**Required work**
Every line below that holds the string "blue" should be copied out.

· · ·

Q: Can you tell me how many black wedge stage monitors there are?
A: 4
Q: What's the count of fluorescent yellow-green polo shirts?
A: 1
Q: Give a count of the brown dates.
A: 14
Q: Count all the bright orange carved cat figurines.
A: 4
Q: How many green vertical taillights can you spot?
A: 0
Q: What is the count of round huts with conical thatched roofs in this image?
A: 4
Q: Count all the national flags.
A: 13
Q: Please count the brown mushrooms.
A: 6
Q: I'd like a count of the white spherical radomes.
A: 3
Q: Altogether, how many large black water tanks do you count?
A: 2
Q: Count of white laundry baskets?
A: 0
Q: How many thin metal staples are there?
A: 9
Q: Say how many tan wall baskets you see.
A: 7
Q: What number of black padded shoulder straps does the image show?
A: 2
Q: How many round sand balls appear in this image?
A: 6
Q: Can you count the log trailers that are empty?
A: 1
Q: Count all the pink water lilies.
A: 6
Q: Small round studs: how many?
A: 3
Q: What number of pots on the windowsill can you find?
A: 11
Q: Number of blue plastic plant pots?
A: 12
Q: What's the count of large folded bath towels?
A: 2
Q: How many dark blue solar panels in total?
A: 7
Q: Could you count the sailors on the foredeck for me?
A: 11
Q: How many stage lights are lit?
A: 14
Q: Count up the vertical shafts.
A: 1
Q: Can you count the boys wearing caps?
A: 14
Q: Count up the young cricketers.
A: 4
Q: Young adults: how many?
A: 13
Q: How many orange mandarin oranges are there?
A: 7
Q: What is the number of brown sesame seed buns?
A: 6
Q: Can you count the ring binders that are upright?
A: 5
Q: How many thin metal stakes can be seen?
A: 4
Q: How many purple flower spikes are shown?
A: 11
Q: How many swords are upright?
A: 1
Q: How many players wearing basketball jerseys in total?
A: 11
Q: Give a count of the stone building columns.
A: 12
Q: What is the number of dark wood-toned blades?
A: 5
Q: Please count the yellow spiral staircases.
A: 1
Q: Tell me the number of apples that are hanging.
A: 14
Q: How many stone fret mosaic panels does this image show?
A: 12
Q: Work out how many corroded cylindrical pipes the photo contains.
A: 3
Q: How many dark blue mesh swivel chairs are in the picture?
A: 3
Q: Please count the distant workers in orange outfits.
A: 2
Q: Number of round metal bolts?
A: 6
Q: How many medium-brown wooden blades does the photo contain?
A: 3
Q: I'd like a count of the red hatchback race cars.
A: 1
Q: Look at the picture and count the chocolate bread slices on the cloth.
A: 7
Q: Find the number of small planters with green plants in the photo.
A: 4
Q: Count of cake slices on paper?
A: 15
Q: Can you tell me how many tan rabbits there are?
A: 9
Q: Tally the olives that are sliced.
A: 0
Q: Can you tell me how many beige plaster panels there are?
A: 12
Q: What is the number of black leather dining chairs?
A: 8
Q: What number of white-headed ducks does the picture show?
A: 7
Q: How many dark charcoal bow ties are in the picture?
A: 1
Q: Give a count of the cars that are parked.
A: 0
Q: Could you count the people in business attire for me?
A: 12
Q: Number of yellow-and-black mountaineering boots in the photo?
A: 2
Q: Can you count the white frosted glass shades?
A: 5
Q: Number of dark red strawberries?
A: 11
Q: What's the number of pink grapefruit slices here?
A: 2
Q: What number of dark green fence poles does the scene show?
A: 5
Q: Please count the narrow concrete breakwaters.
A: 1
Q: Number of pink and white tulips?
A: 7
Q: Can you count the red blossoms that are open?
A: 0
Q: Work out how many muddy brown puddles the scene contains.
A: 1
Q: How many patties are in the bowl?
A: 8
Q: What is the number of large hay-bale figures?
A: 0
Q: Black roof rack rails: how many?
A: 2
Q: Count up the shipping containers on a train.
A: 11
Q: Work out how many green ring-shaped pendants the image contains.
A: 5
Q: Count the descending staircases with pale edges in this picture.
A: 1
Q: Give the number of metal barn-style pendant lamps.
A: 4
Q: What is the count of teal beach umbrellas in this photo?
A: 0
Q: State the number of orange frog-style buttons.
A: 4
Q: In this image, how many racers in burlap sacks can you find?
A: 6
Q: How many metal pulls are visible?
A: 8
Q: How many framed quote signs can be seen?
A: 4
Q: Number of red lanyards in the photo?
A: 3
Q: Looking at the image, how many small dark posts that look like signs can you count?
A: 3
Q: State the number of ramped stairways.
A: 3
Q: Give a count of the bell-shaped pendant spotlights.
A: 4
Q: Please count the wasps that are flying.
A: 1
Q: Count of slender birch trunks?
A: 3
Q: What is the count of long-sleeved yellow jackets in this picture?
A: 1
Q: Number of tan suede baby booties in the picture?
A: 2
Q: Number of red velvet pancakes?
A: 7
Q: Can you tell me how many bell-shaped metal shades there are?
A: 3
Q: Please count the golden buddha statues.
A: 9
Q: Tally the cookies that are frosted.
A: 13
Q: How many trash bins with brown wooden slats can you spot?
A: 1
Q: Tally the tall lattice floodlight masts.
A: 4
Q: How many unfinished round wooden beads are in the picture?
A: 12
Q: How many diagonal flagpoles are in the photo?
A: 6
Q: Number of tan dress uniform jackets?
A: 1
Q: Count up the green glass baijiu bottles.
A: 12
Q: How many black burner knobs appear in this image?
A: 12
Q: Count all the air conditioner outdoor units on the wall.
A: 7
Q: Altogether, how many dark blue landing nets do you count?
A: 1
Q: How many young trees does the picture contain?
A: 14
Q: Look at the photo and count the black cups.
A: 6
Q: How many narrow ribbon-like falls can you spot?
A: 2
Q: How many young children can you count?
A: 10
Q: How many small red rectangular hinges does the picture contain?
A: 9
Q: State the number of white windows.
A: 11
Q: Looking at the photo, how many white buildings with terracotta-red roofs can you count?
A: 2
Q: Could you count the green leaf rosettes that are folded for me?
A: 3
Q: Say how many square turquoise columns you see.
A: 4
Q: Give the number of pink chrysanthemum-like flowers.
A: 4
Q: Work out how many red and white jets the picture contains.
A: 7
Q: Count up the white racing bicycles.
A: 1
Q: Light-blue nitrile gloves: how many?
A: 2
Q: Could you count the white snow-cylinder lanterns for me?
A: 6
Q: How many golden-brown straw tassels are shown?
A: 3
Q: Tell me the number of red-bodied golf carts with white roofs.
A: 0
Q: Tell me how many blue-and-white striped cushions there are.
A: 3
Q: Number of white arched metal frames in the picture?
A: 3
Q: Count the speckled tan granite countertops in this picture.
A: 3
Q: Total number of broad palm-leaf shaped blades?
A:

· · ·

**Completed task**
Q: Number of blue plastic plant pots?
Q: How many dark blue solar panels in total?
Q: How many dark blue mesh swivel chairs are in the picture?
Q: Altogether, how many dark blue landing nets do you count?
Q: Light-blue nitrile gloves: how many?
Q: Tell me how many blue-and-white striped cushions there are.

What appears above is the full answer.